Chapitre 3 (suite et fin)





Alexandre Caillard sentit une mauvaise sueur froide lui dégouliner dans le bas des reins. Juste au-dessus de l’élastique de son slip. Il frissonna.
– Vous m’écoutez ? disait le commissaire qui le secouait par la manche.
– Oui…, finit par balbutier Caillard.
– Ressaisissez-vous ! lui ordonna-t-il à voix basse. Vous allez nous faire remarquer avec cette tête-là, ajouta-t-il en jetant un regard vers le comptoir du bistrot du Quartier Latin où ils s’étaient donné rendez-vous.
Le commissaire José Perez éprouvait un profond mépris pour Alexandre Caillard. Ce lâche qui avait trahi ses camarades le plus facilement du monde, par simple trouille, quasiment au quart de tour. Et qui faisait maintenant dans son froc.
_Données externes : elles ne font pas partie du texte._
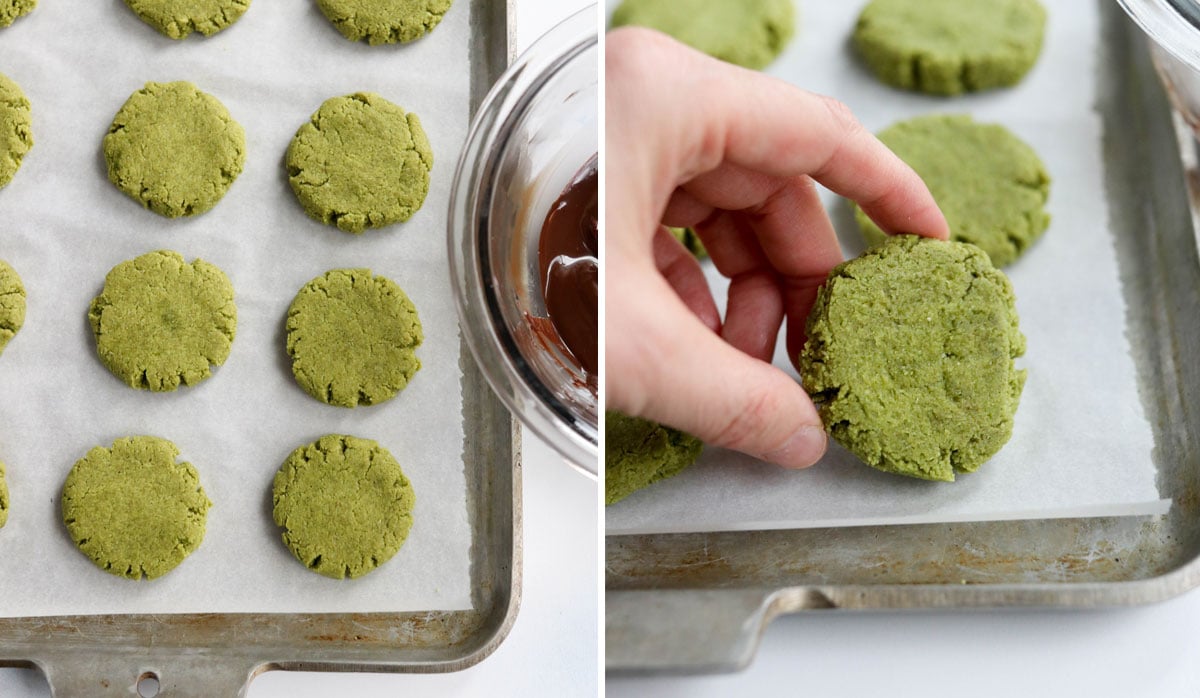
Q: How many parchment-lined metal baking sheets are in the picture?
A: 2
Il se demandait si cette rencontre n’était pas une erreur. Il se mit à douter que Caillard fût en état de lui être utile.
– Il sait, pour moi ? demanda Alexandre Caillard d’une voix blanche.
Le commissaire haussa les épaules.
– Personne de chez nous ne le lui a dit, mais il peut s’en douter s’il n’est pas trop bête, ou le soupçonner.
Il ne pouvait saisir le regard de Caillard. Depuis qu’il lui avait appris la « nouvelle », le jeune homme gardait la tête baissée.
Le commissaire patienta en tournant machinalement sa cuillère dans la tasse de café qui était à présent refroidi. Il lui laissait le temps de parvenir par lui-même à la conclusion logique.
Ça tardait. Caillard restait sonné.
Le policier décida de l’aider.
– C’est une tête brûlée, dit-il négligemment en continuant de touiller son café froid. Il va sûrement remuer beaucoup de choses et déranger pas mal de gens.
Il marqua une pause.
Alexandre Caillard avait relevé la tête. Mais il ne donnait pas l’impression d’être sorti complètement de ce qui était pour lui une sorte de cauchemar.
– Qu’en pensez-vous, vous qui l’avez bien connu ? reprit le commissaire. En plus, il n’est pas exclu qu’il veuille prendre contact avec son ex-petite amie…
Le commissaire José Perez pouvait suivre le cheminement des pensées de Caillard sur son visage poupin. Quasiment à livre ouvert.
Alexandre Caillard sortit de son mutisme.
– C’est la merde…
– Je ne vous le fais pas dire. Et c’est parfaitement résumé. Je dois reconnaître que votre situation n’est pas si facile et que je me sens une part de responsabilité à votre égard. Mais nous pouvons peut-être nous rendre service.
Le commissaire vit dans le regard de son vis-à-vis que sa proposition avait éveillé de l’intérêt. Caillard avait besoin d’une bouée à laquelle se raccrocher.
Le policier jeta la bouée.
– Il faut qu’il disparaisse. Ce serait mieux pour tout le monde. Vous ne croyez pas ?
La réaction de Caillard ne se fit pas attendre.
Il hocha la tête. Comme de contentement.
Il en était écœurant, estima le commissaire qui, pourtant, en avait vu d’autres.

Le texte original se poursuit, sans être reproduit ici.